La position de Plutarque n’a rien de dogmatique et JB en propose adéquatement une appréhension nuancée. Il fait remarquer (p. XXV-XXVII) que la qualité intellectuelle reconnue à certains animaux et, sur cette base, supposée peu ou prou à tous n’est pas la raison, mais plutôt le calcul et une certaine forme de conscience (littéralement laσύνεσις), qui manifeste non seulement une sensibilité affective mais aussi une compréhension. Il souligne aussi que la dimension affective et compassionnelle — ou la « sensibilité animale » (sous les deux aspects de l’affectivité animale et de la sympathie humaine)— est cruciale dans le regard de Plutarque, et ne se traduit pas par une théorisation de l’intellectualité animale. On pourrait néanmoins discuter l’interprétation littéraliste qu’il propose de l’usage dἄλογα par le moraliste, témoin selon lui d’un refus de Plutarque d’accorder le λόγος aux bêtes ; non seulement, comme il le rappelle (p. XXVIII), le terme est conventionnel, mais celui de λόγος est assez diffus, dans les textes qui ne s’imposent pas une rigueur dogmatique, pour s’appliquer, même dans l’esprit de Plutarque, d’une façon ou d’une autre (ἁμωσγέπως : 960A7), aux animaux. La consécration moderne de certains concepts philosophiques majeurs ne signifie pas que leur emploi est toujours scrupuleusement contrôlé par les auteurs anciens. En outre, les activités intellectuelles reconnues aux animaux par les interlocuteurs(σύνεσις, διανοία, λογισμός) supposent des conduites rationnelles et les termes relèvent éventuellement d’un emploi euphémistique ; la connaissance, la conscience et le raisonnement constituent d’ailleurs des usages de la raison plus évidemment « techniques » que ce qu’exprime abstraitement la frontière du λόγος.
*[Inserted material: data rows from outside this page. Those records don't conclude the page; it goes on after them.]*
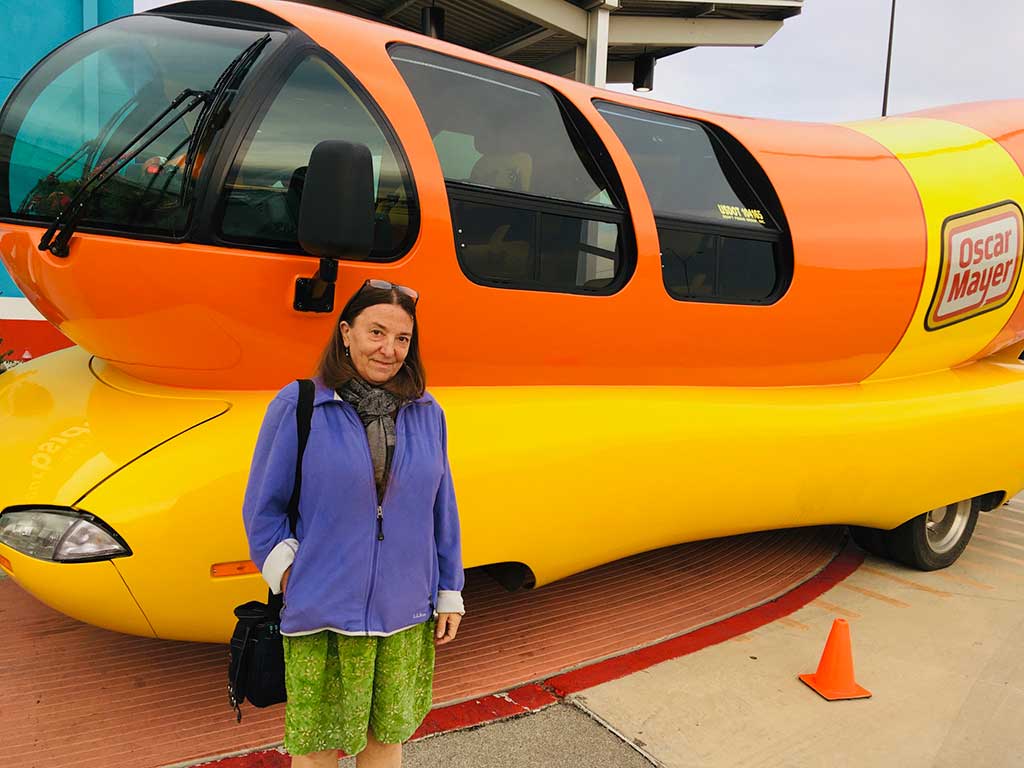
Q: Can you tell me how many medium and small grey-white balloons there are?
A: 0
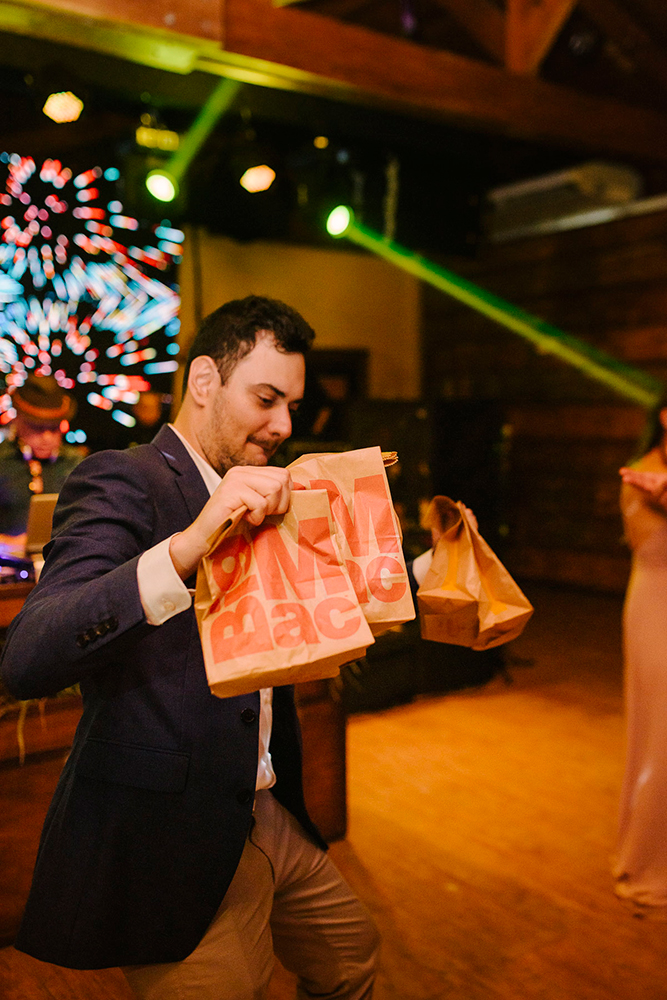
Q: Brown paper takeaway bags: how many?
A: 4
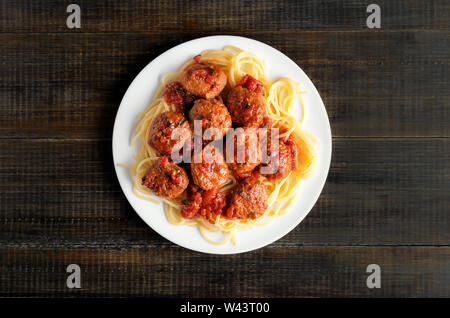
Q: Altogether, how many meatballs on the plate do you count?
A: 9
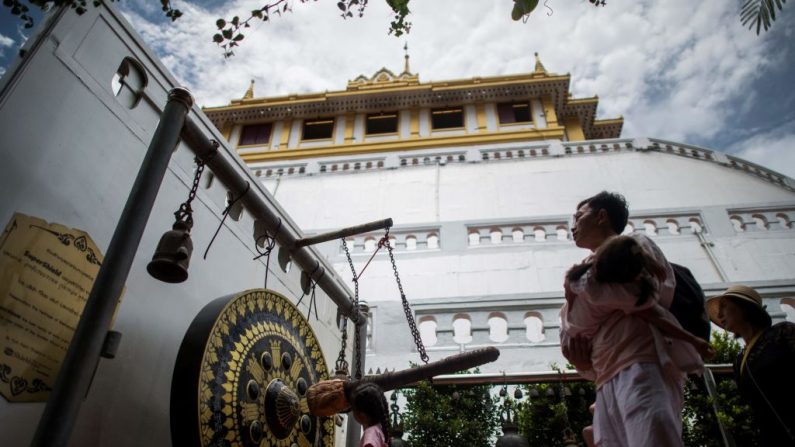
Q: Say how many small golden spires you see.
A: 3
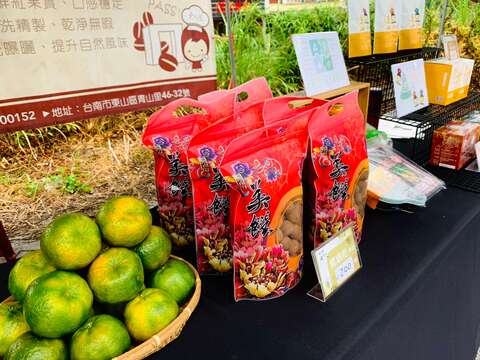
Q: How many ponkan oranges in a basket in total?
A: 11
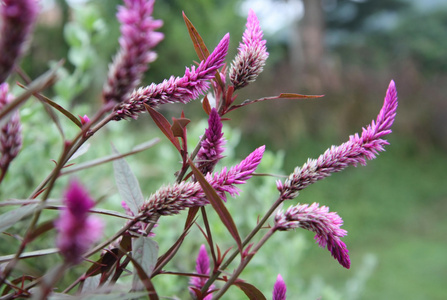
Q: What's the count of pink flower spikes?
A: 12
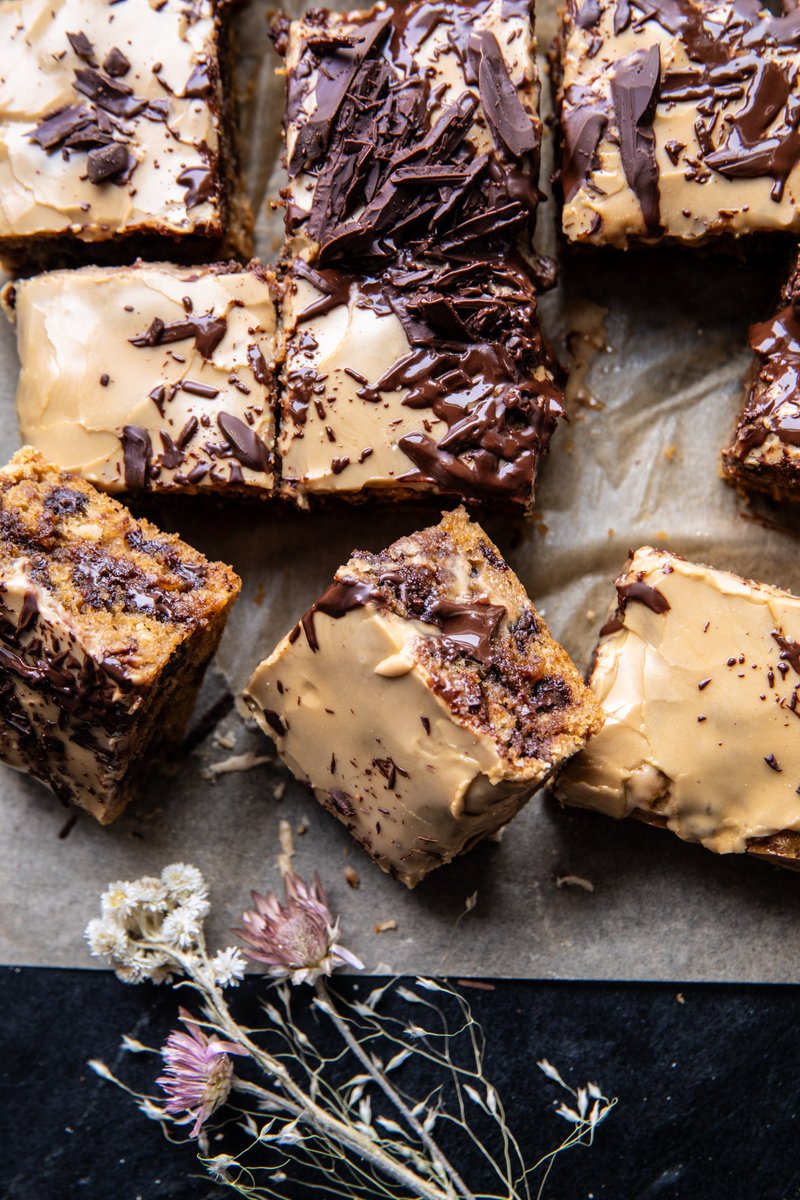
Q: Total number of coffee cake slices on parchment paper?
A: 9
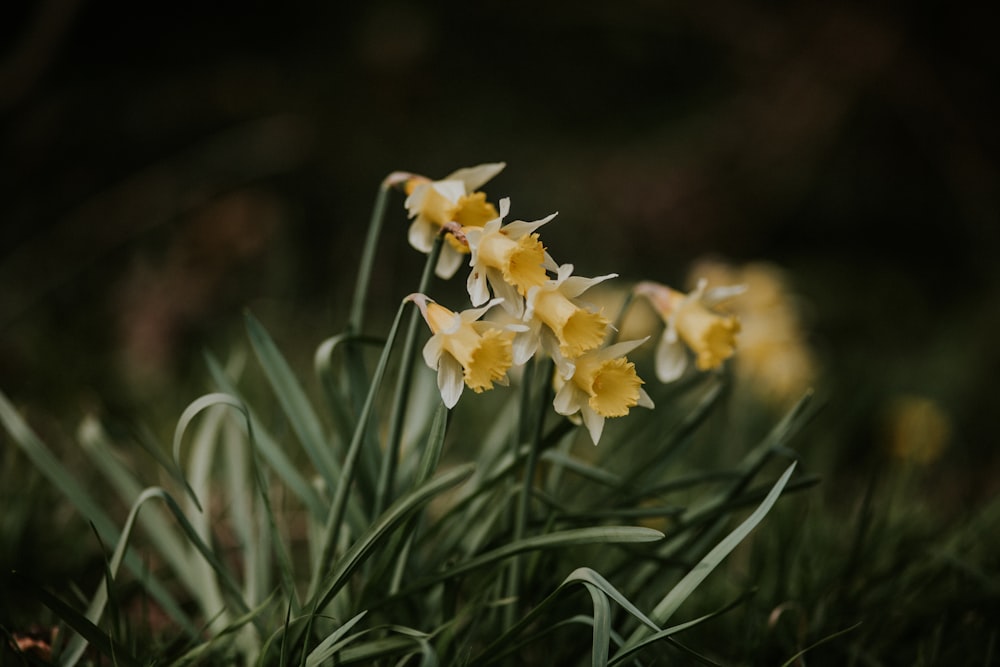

Certes, Plutarque ne parle pas in propria persona mais les différents orateurs s’accordent sur l’existence d’une réflexion et d’une moralité animales, tel Autoboulos reconnaissant sans scrupule chez les animaux toutes les modalités intellectuelles (φρονεῖν, διανοεῖσθαι, λογίζεσθαι, λόγος, διανοία… 963D). . Par ce traité Plutarque, quelle que soit —au-delà de son « sentiment »— sa « doctrine » personnelle, engage une réflexion précieuse dans le domaine appelé aujourd’hui « éthologie cognitive », qui ne s’effraie plus d’user pour les animaux de termes autrefois réservés, comme intelligence, cognition, technique, langage, raisonnement… culture.